Le pape François est attendu à Ajaccio le 15 décembre. Un déplacement pour lequel plus de 100.000 personnes sont attendues... Mais qui n'enthousiasme pas tout le monde.
La venue du pape en Corse, une félicité pour tous ? "Quand je vois tous ces gens qui ne vont jamais à l'église, qui sont incapables de citer un passage de la Bible et qui ne connaissent même pas la moitié des dix commandements s'extasier à l'idée de voir passer le pape François, je ne comprends pas", souffle Anthony, la vingtaine. Attablé sur la terrasse d'un café de la place du marché de Bastia, ce jeune graphiste ne masque pas son désintérêt quant au passage du souverain pontife dans la cité impériale, le 15 décembre prochain.
"On parle littéralement d'un octogénaire qui va défiler dans un fauteuil roulant réaménagé. Si ça les intéresse à ce point-là, pas besoin de bloquer le centre-ville, il suffit de passer une tête en maison de retraite", grince-t-il, volontairement cynique.
Avant de - très légèrement - tempérer ses propos : "J'exagère peut-être un peu, mais le fond est quand même vrai : tout le monde se presse à l'idée de voir le pape sans réfléchir à ce que ça va vraiment leur apporter. Moi, je peux leur dire : rien du tout. Si ce n'est de l'argent en moins pour ceux qui ont pris des transports et la chambre d'hôtel, et des heures d'embouteillage pour partir et revenir. Tout ça pour voir un homme en blanc au loin et dire à la table du repas qu'on y était. Je ne sais pas, moi, ça me semble un peu ridicule."
Tout le monde se presse à l'idée de voir le pape sans réfléchir à ce que ça va vraiment leur apporter. Moi, je peux leur dire : rien du tout.
Un budget qui questionne
Pour Carole, 57 ans, plus que la démarche d'assister au loin à la déambulation de la délégation vaticane, au coude-à-coude avec les dizaines de milliers de personnes cherchant toutes à se tenir au plus près, c'est surtout le coût prévisionnel du déplacement qui lui semble démesuré. "J'ai lu que sa venue devrait représenter autour de 2 millions d'euros. 2 millions pour une seule journée, ce n'est pas rien pour un territoire comme la Corse."
Avec 18,3 % de sa population vivant sous le seuil de pauvreté (données Insee 2023), l'île est le territoire le plus pauvre de la France métropolitaine. "Les millions qu'ils veulent mettre dans une seule journée de promenade du pape, ils feraient mieux de les investir dans la population", râle Sauveur, employé dans la restauration.

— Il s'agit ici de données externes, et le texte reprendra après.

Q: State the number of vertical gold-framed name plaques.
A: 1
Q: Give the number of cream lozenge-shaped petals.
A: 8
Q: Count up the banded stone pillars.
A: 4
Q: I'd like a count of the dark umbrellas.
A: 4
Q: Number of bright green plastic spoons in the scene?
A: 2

Lui qui réside dans les quartiers Sud de Bastia et se dit régulièrement confronté aux fins de mois difficiles peste tout particulièrement contre l'appel aux dons passé par l'Eglise de Corse pour aider à financer ce déplacement pontifical.

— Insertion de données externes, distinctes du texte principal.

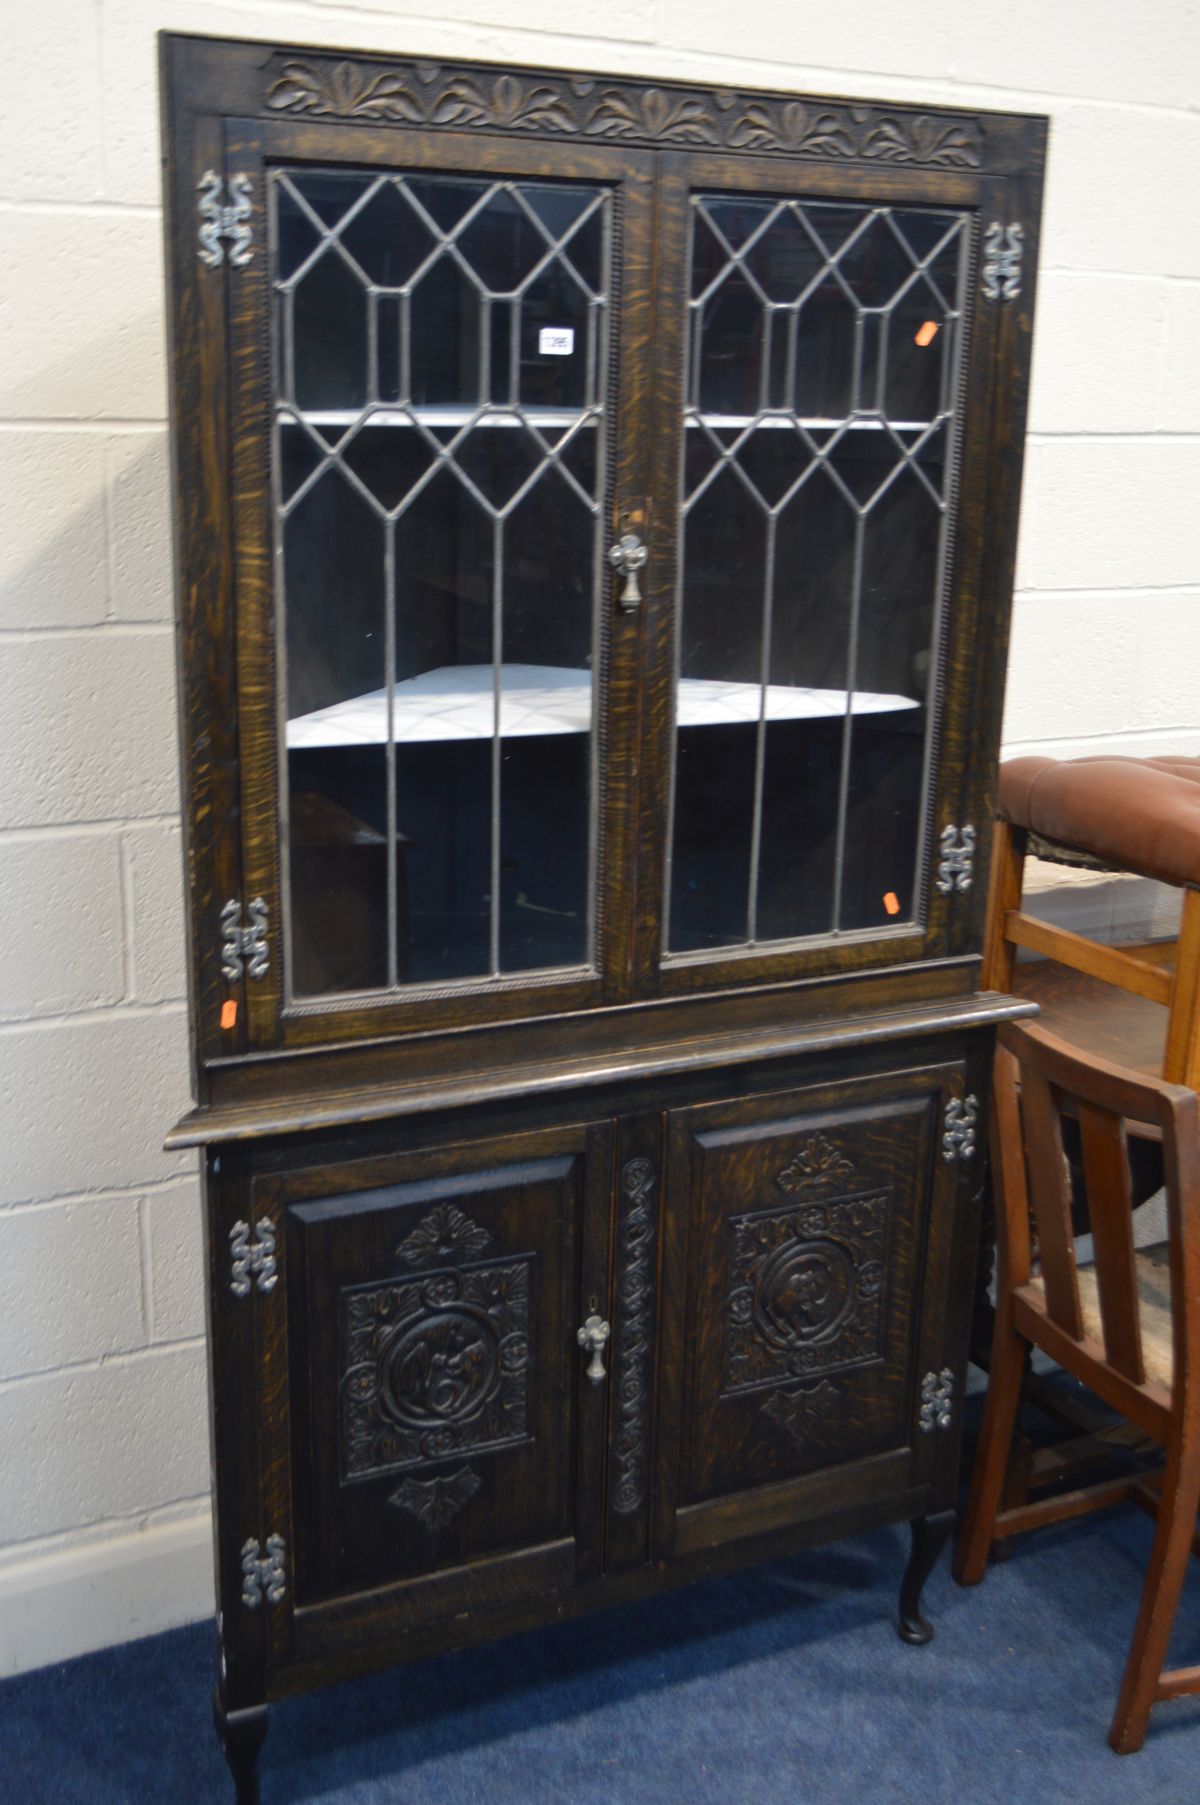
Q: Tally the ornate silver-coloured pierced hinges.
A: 8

Faire appel à la générosité des gens, c'est un peu indécent.
"J'ai du mal à payer mon loyer, mes voisins n'osent pas activer le chauffage et préfèrent grelotter parce qu'ils ont peur de la facture d'électricité, et on va venir nous demander de donner de l'argent pour le compte du Vatican, qui est bien assez riche comme ça ? Soyons sérieux." À côté de lui, Hana, sa compagne, acquiesce. "Faire appel à la générosité des gens, c'est un peu indécent".
Elle se définit comme croyante, mais pas pratiquante. Le pape, cela lui aurait "bien plu" de le voir à Ajaccio. Mais ça, c'était avant qu'elle découvre les invitations à mettre la main au porte-monnaie. "Et puis de toute façon, cette hérésie collective, ça ne m'attire pas. Me retrouver noyée parmi tous ces gens, non merci."
Les derniers résistants
Pour Antoine*, originaire de Haute-Corse, enfin, la venue du Saint-Siège en Corse est surtout synonyme de l'annulation de sa compétition de crossfit, qu'il avait pourtant, pour rester dans le thème, religieusement préparée, et qu'il attendait avec une certaine impatience. Manque de chance, celle-ci était planifiée de longue date à Ajaccio le même week-end que le passage, annoncé plus tard, du pape François. De quoi le faire grincer des dents.
Le trentenaire, de manière générale assez critique avec le fonctionnement des instances du Vatican, attend désormais le report de son événement sportif. Comme toutes les autres personnes interrogées, il restera chez lui, le 15 décembre, à défaut de faire l'aller-retour pour tenter d'apercevoir le pape. La folie papale n'atteindra donc pas tous les foyers insulaires.